[INPUT FOR THIS TASK]

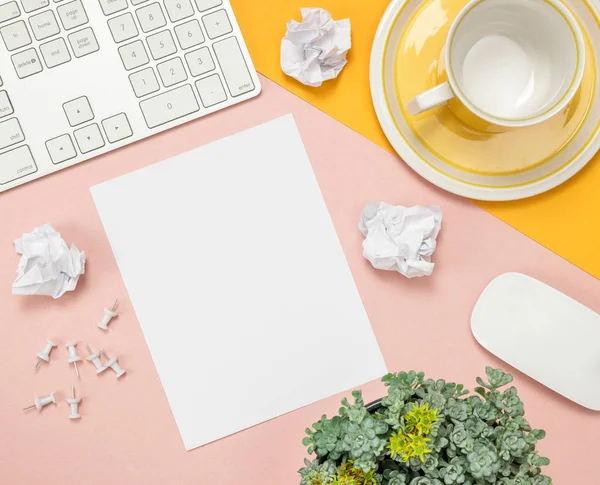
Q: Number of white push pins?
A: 7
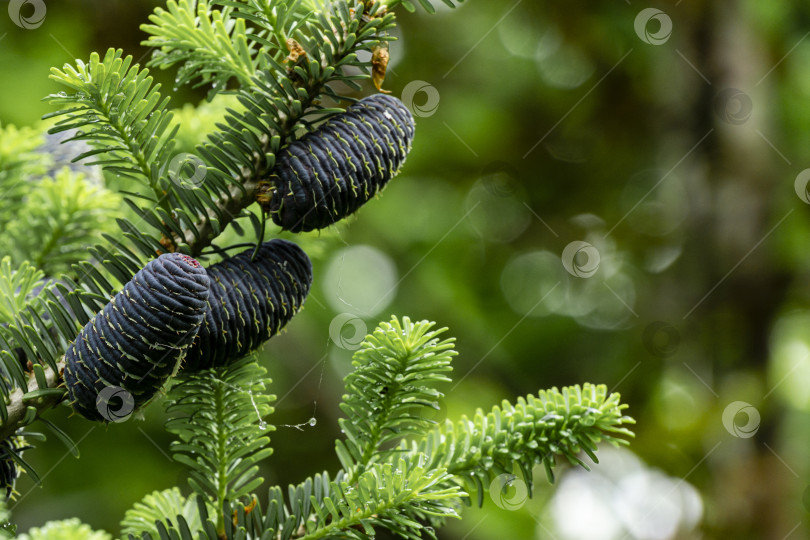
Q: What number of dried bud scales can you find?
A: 2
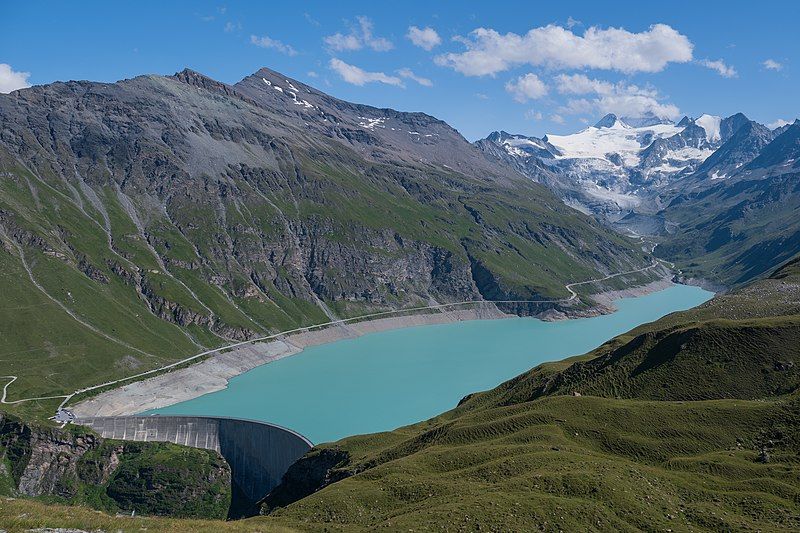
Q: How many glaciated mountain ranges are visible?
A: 1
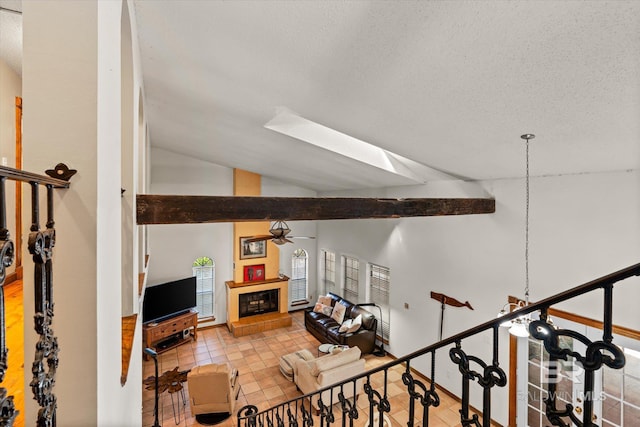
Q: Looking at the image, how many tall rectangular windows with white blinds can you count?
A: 3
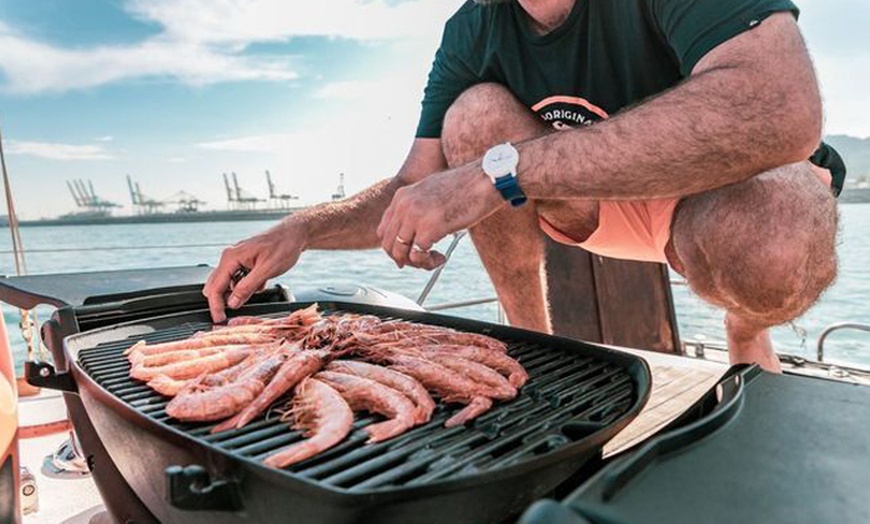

[/INPUT FOR THIS TASK]

# TASK BRIEF
Excluding the pictures, transcribe each entry above word for word.

# EXERCISE SOLUTION
Q: Number of white push pins?
A: 7
Q: What number of dried bud scales can you find?
A: 2
Q: How many glaciated mountain ranges are visible?
A: 1
Q: Looking at the image, how many tall rectangular windows with white blinds can you count?
A: 3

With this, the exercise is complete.